Neurobrucellosis refers to neurological involvement by Brucella species, the most severe and morbid complication of brucellosis. It encompasses any form of central or peripheral nervous system disease — meningitis, meningoencephalitis, myelitis, cranial neuropathy, polyradiculitis, vasculitis, and psychiatric manifestations — caused by Brucella infection.

Goldman-Cecil Medicine, 29th Ed. (Chapter 286)
Harrison's Principles of Internal Medicine, 22nd Ed. (Chapter 174)

2. EPIDEMIOLOGY

Global Burden

Brucellosis affects >500,000 people annually worldwide across 100 countries; true incidence is estimated at 10–25× reported figures due to underdiagnosis.
Brucella melitensis (sheep, goats, camels) is the most common cause of human disease globally.
B. abortus (cattle), B. suis (pigs), and B. canis (dogs) account for remaining cases.

Geographic Distribution

Highest burden: Mediterranean littoral (Middle East, North Africa), Arabian Gulf, Latin America, China, Indian subcontinent, Central Asia.
Turkey has the highest published research output on neurobrucellosis over 30 years (bibliometric analysis, PMID 39381075).
In the United States, cases have fallen from >6,000 in 1947 to 80–120/year, concentrated in Texas, California, Arizona, and Florida — mostly occupational or food-associated.

Neurobrucellosis-Specific

Neurological involvement occurs in approximately 1.7–10% of brucellosis cases (most sources cite ~4%).
Can occur at any stage: acute, subacute, or chronic brucellosis.
Children may present differently: fever, nausea, vomiting, convulsions, papilledema, and sensorineural hearing loss are significantly more prevalent in pediatric patients than adults.
B. ceti (from dolphins/porpoises) can also cause neurobrucellosis in humans.

Risk Factors

Consumption of unpasteurized dairy products (cheese, milk — especially from goats/sheep)
Occupational exposure: slaughterhouse workers, farmers, veterinarians, dairy workers, laboratory workers
Travel to endemic regions

3. PATHOPHYSIOLOGY

Pathogen Entry & Dissemination

Brucella enters via the mucosal route (ingestion/inhalation most common; also skin, conjunctiva).

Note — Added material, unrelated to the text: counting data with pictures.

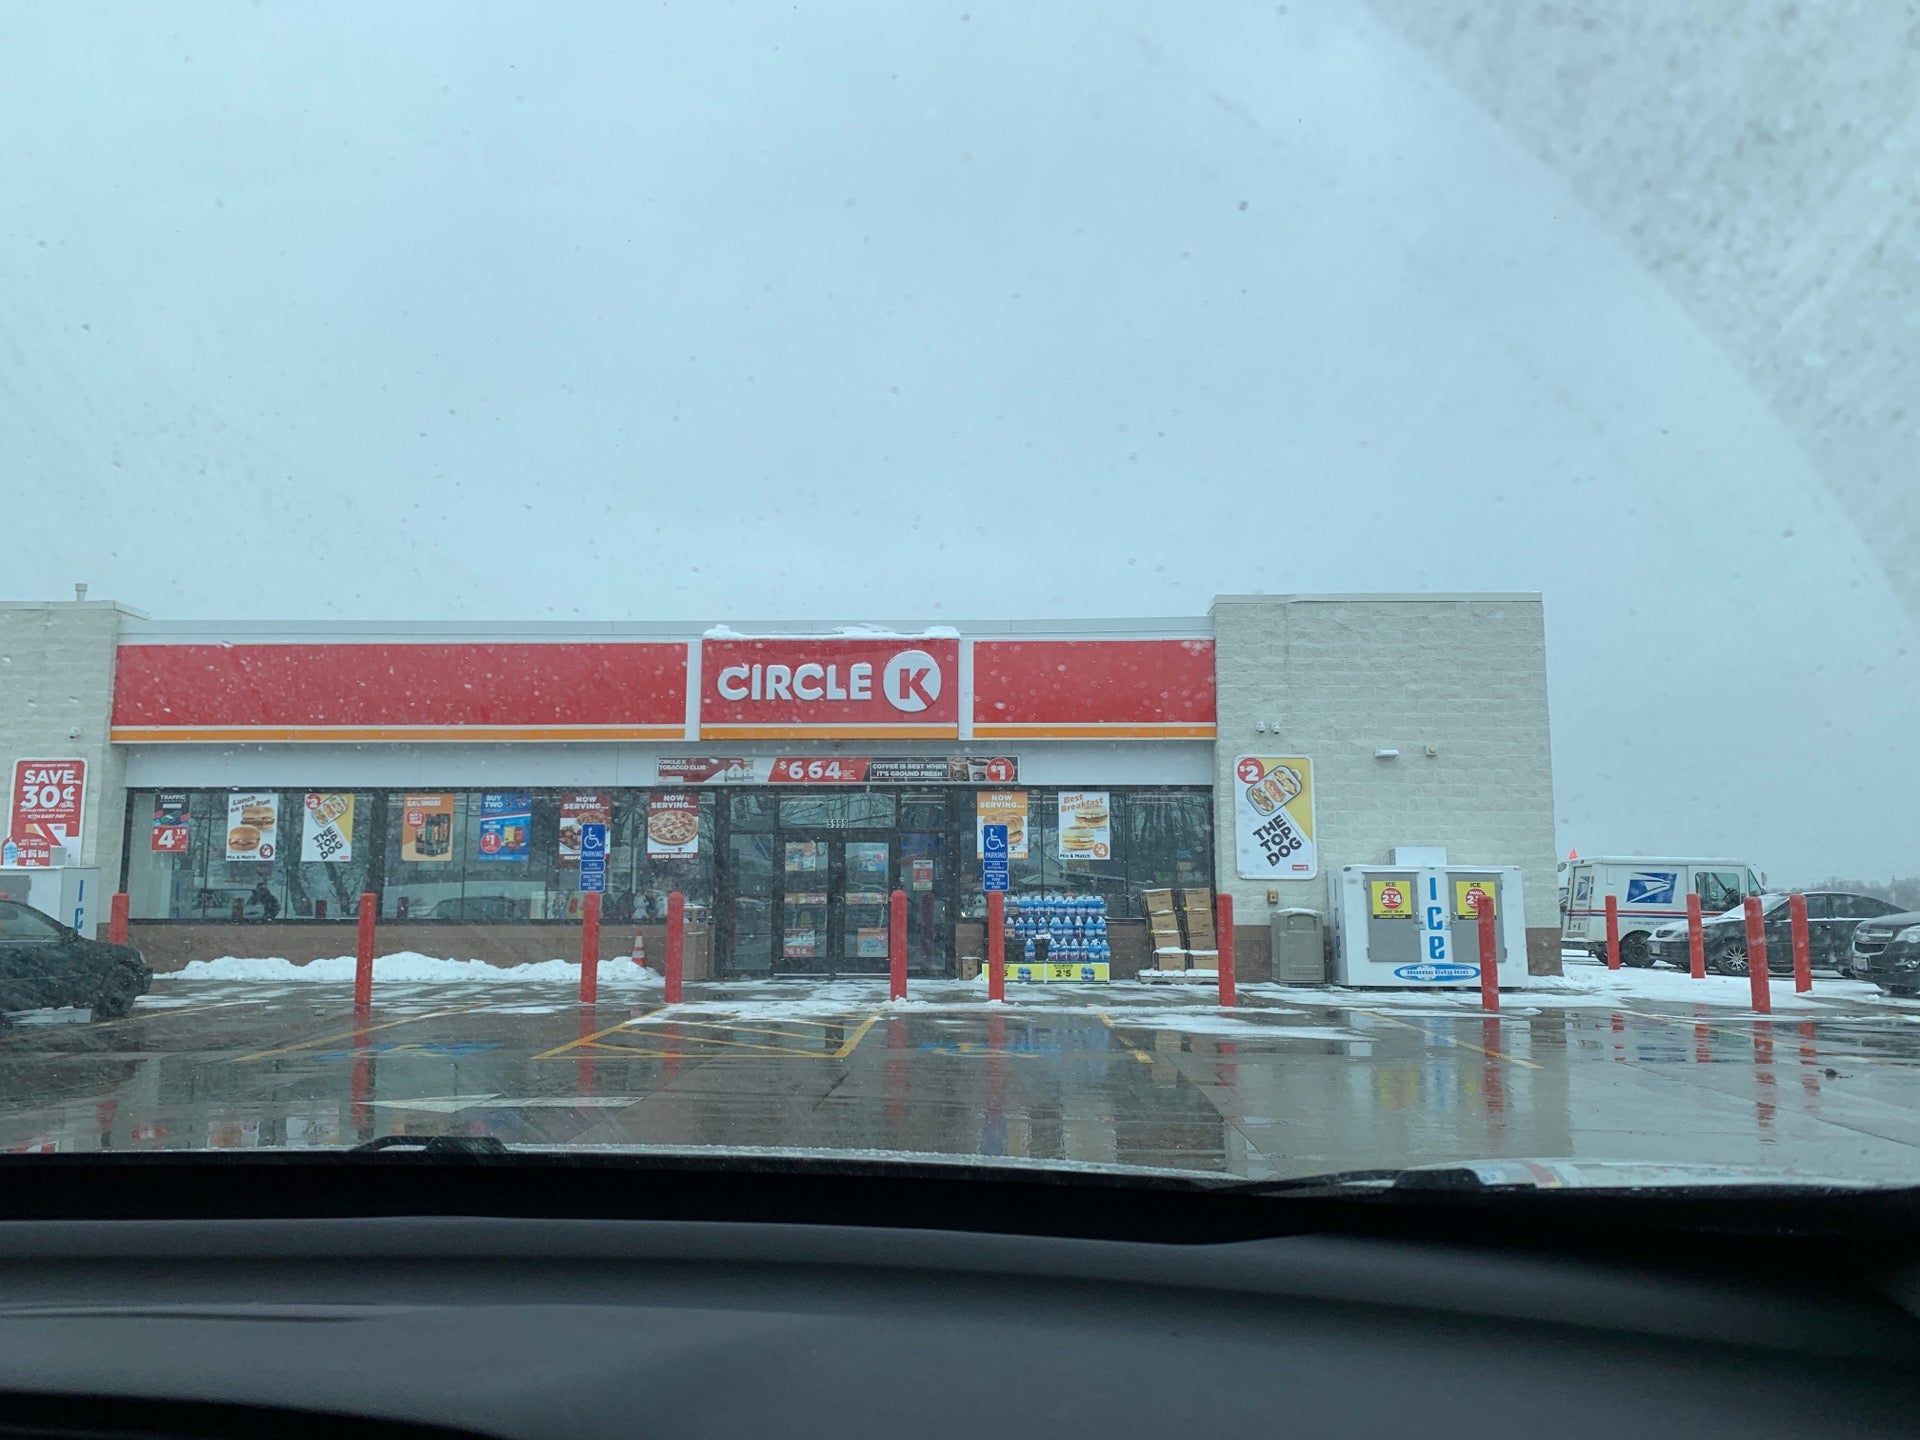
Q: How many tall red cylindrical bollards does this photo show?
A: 12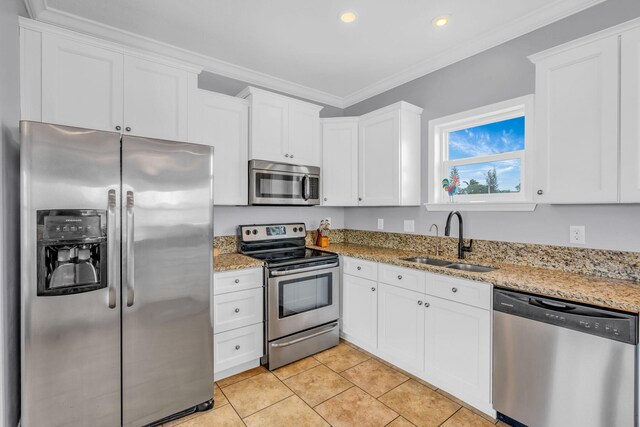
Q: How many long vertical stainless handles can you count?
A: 2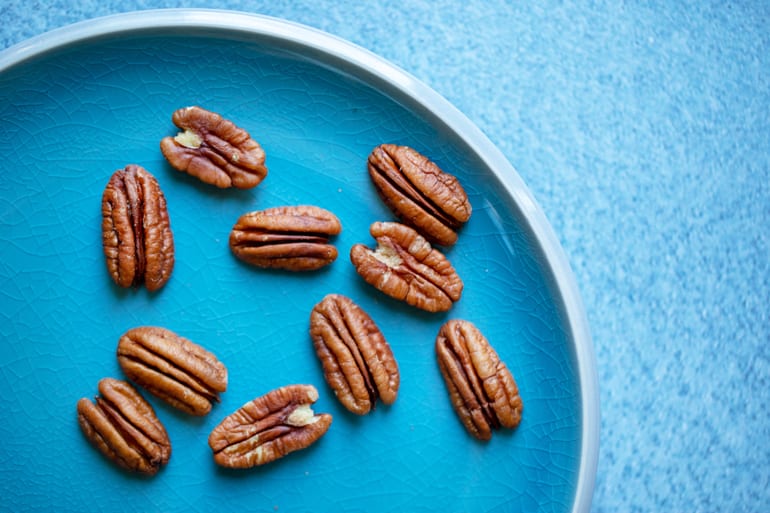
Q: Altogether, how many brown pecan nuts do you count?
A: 10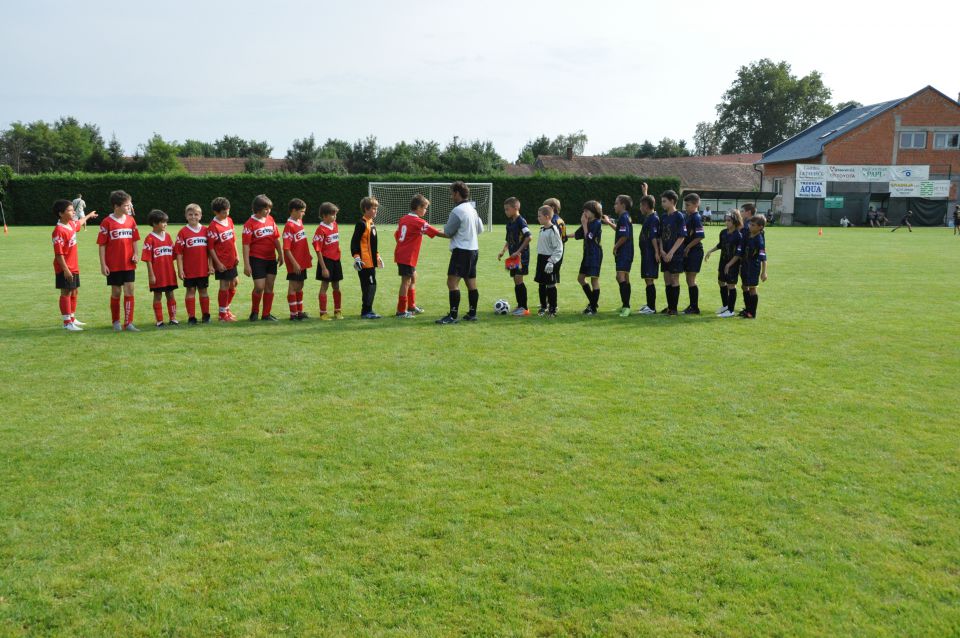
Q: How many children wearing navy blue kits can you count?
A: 10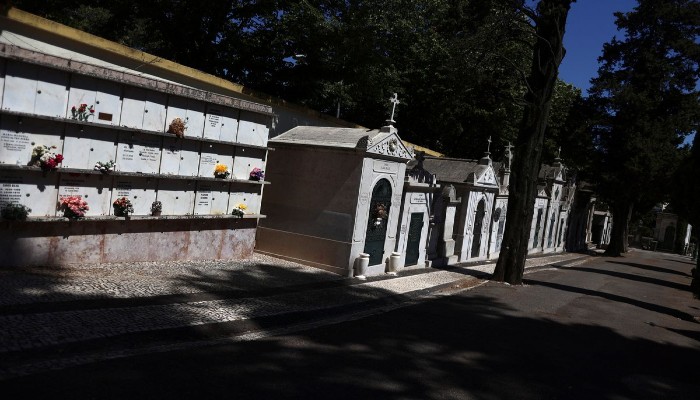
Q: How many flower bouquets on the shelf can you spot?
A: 11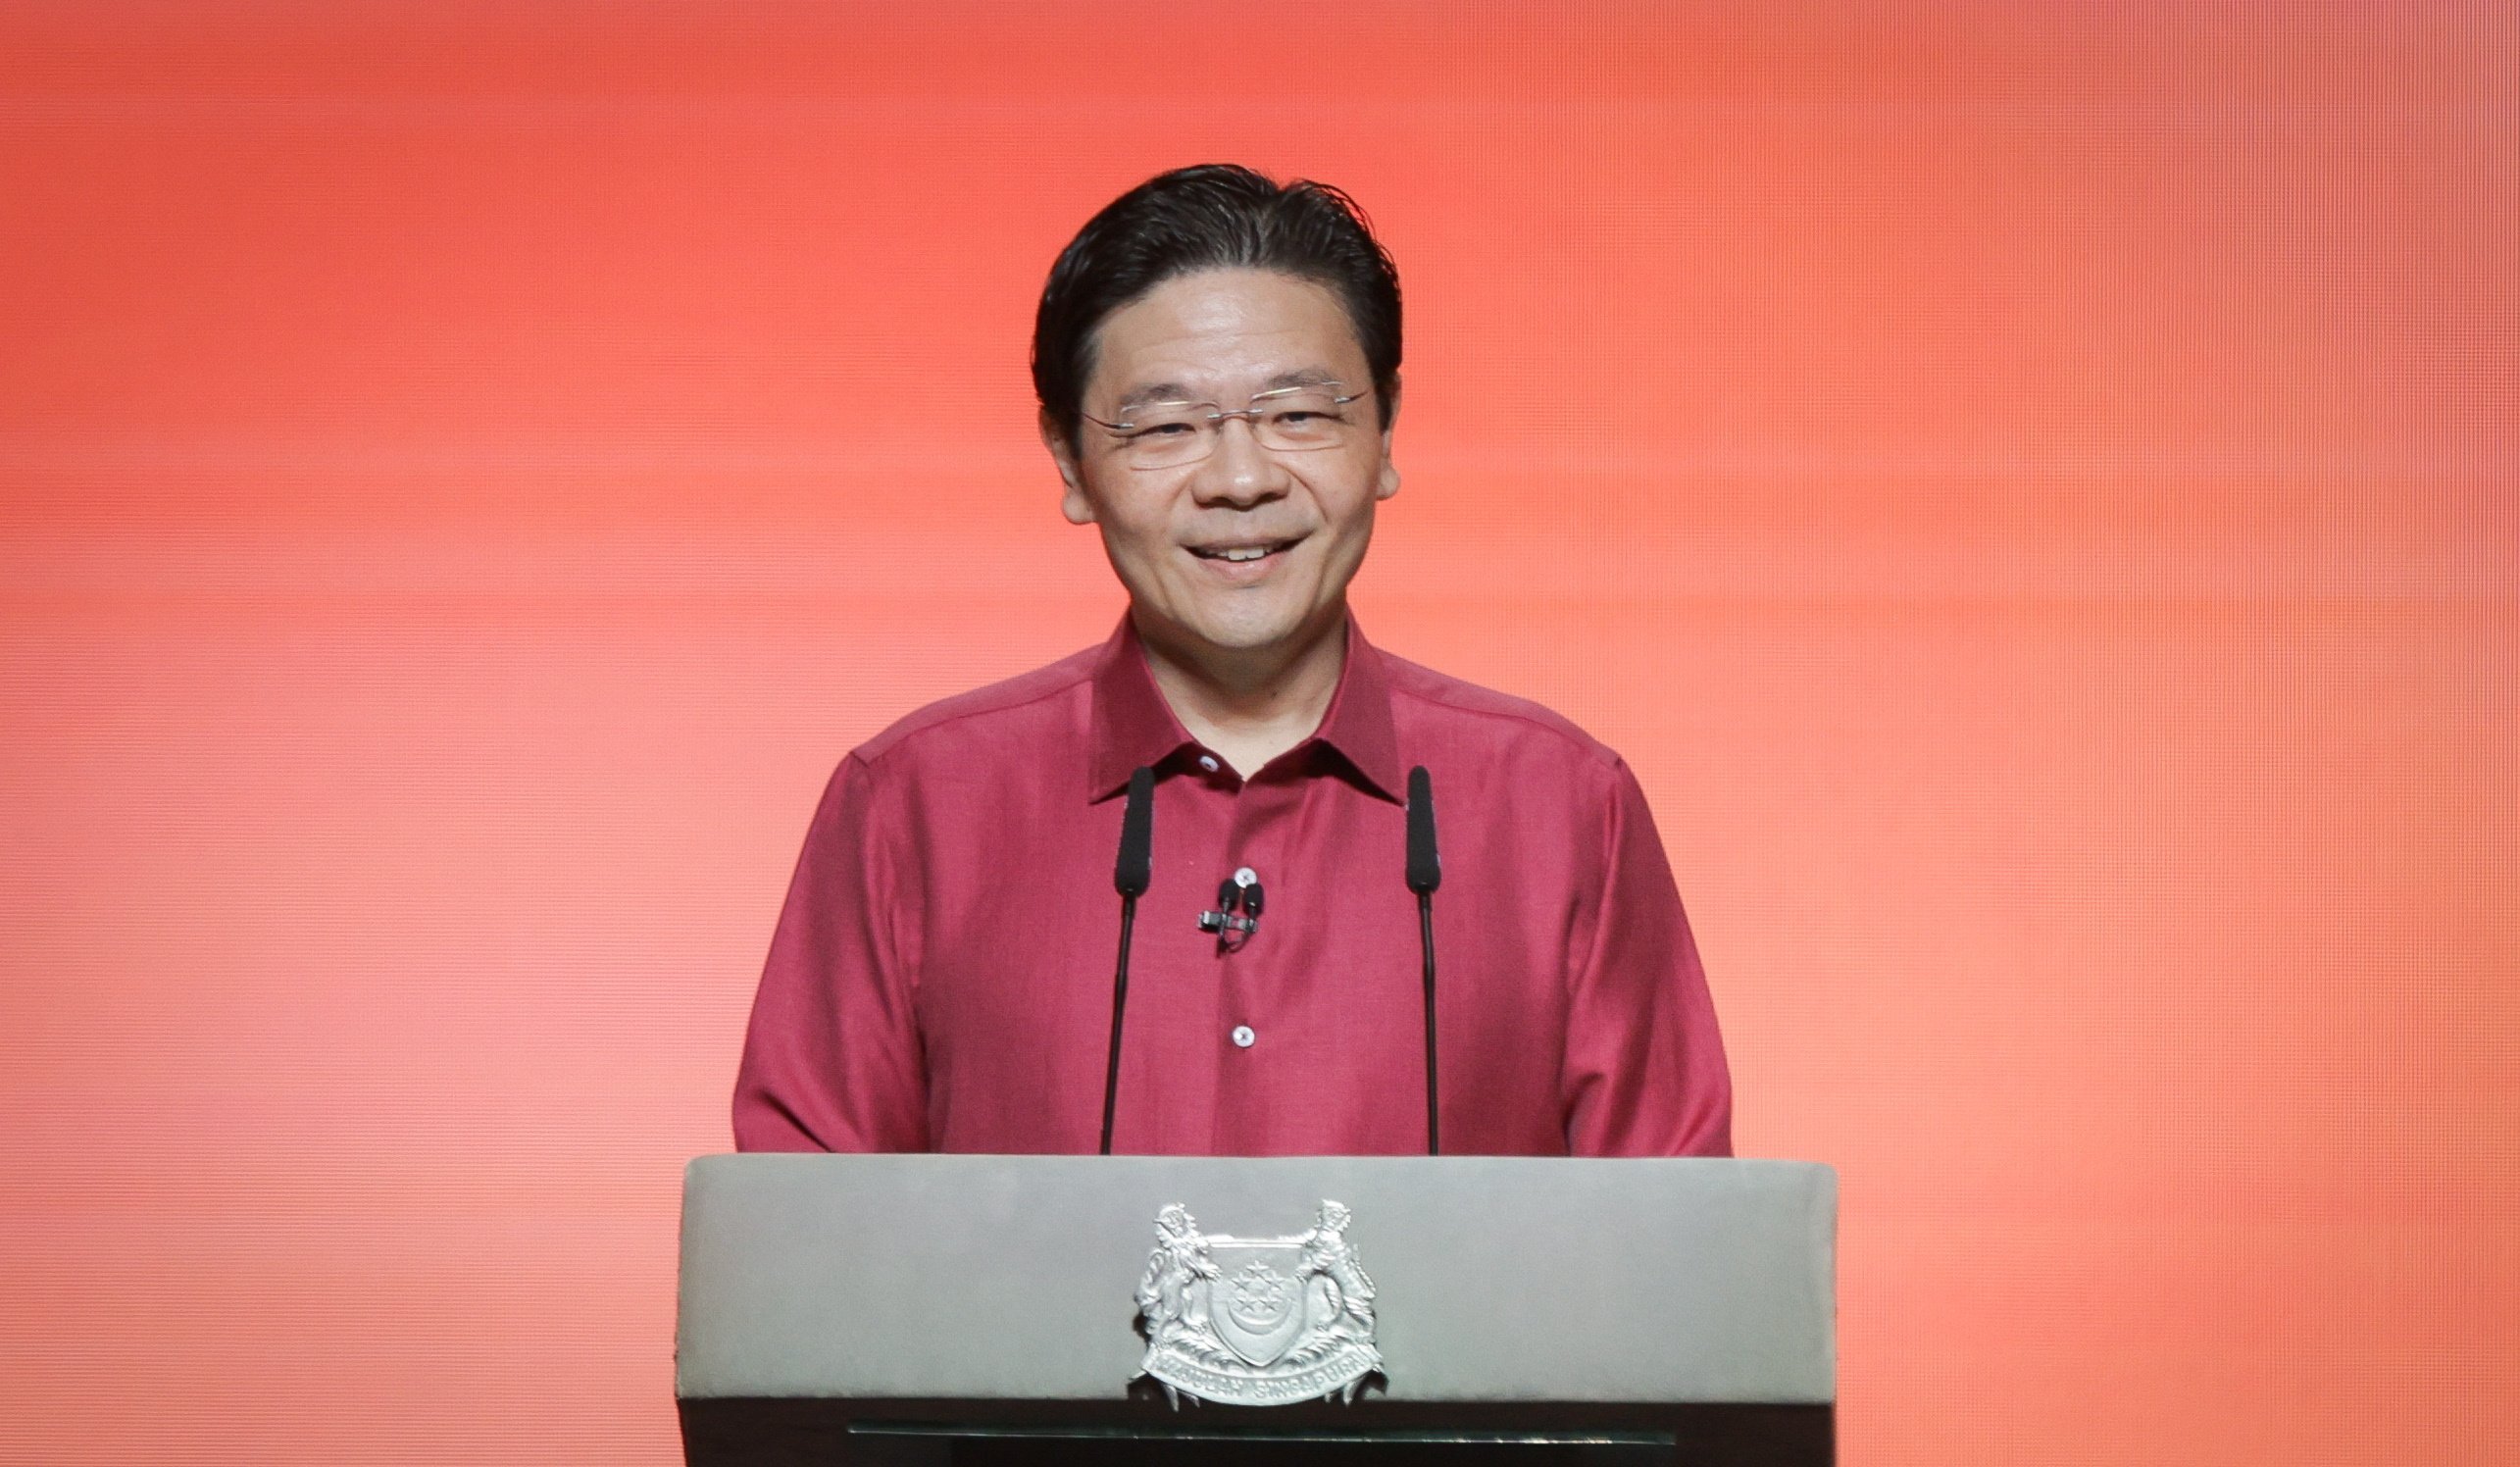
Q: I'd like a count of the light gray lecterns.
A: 1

The organism then:

Translocates through intestinal mucosa or respiratory epithelium.
Is phagocytosed by macrophages and dendritic cells — forming granulomas in regional lymph nodes.
If host defenses are overwhelmed → bacteremia (incubation period 2–4 weeks).
During bacteremia, free Brucella organisms are phagocytosed by macrophages in the spleen, liver, and bone marrow, forming noncaseating granulomas that serve as persistent infection reservoirs.

Immune Evasion Mechanisms

Brucella is a master of intracellular survival:

Its lipopolysaccharide (LPS) differs from typical Gram-negative bacteria — minimal activation of TLR4, and resistance to complement activation.
Deploys a protein that interferes with TLR signaling.
~10% of phagocytosed organisms survive acidification and lysosome fusion → form an endosomal Brucella-containing vacuole (persistent reservoir).
Replicates by intercepting endoplasmic reticulum–Golgi traffic.
Outer membrane proteins Omp25/Omp31 mediate direct interactions with mammalian cells.
Other virulence factors: catalase, superoxide dismutase, alkyl hydroperoxide reductase, nitric oxide reductase.

Neurological Pathogenesis

No bacterial toxins have been identified; tissue damage is driven by the host innate immune inflammatory response.
Brucella induces production of proinflammatory cytokines and metalloproteinases → tissue damage.
CNS invasion likely occurs via infected monocytes/macrophages acting as a "Trojan horse" — this is why bactericidal agents with CNS penetration are critical.
Mechanisms of neurological injury:
- Direct invasion: meningitis, encephalitis, myelitis, abscess
- Vascular inflammation: vasculitis → ischemic or hemorrhagic stroke, sinus thrombosis
- Immune-mediated demyelination: similar to MS-like picture
- Granuloma formation: in brain parenchyma or spinal cord
Goldman-Cecil Medicine (Chapter 286)

4. CLINICAL FEATURES

General Brucellosis Presentations (Background)

Insidious or acute onset; classic undulant (relapsing) fever, malaise, night sweats, arthralgias, myalgias, weight loss.

Neurobrucellosis Manifestations

The presentation is highly heterogeneous. The spectrum includes:

Syndrome	Features
Meningitis	Most common CNS manifestation; subacute or chronic; headache, neck stiffness, fever; CSF: lymphocytic pleocytosis
Meningoencephalitis	Confusion, altered sensorium, cognitive impairment, behavioral changes
Encephalitis	Diffuse brain involvement; seizures, coma
Myelitis	Spinal cord involvement; paraparesis, sphincter dysfunction
Cranial neuropathies	CN VI (abducens) most common; also CN VII, CN VIII (sensorineural hearing loss); papilledema
Polyradiculopathy	Radicular pain, motor deficits; motor polyradiculoneuropathy is an unusual but reported presentation (PMID 38745172)
Peripheral neuropathy	Numbness, tingling, weakness
Vascular complications	Cerebral vasculitis, ischemic stroke (reported in children), dural sinus thrombosis, subarachnoid/intracerebral hemorrhage
Intracranial hypertension	Headache, papilledema, sixth nerve palsy
Psychiatric manifestations	Depression, psychosis, personality changes
Brain abscess	Rare
Neuro-ophthalmologic	Optic neuritis, uveitis

Meningitis in neurobrucellosis is described as "subacute or chronic" and "accompanied by other manifestations including encephalitis, polyradiculitis, and myelitis." — Goldman-Cecil Medicine, Chapter 397 (Zoonotic Bacterial Meningitis)
Several cases of stroke in children with neurobrucellosis are documented. — Bradley and Daroff's Neurology in Clinical Practice

Pediatric Neurobrucellosis (distinct pattern)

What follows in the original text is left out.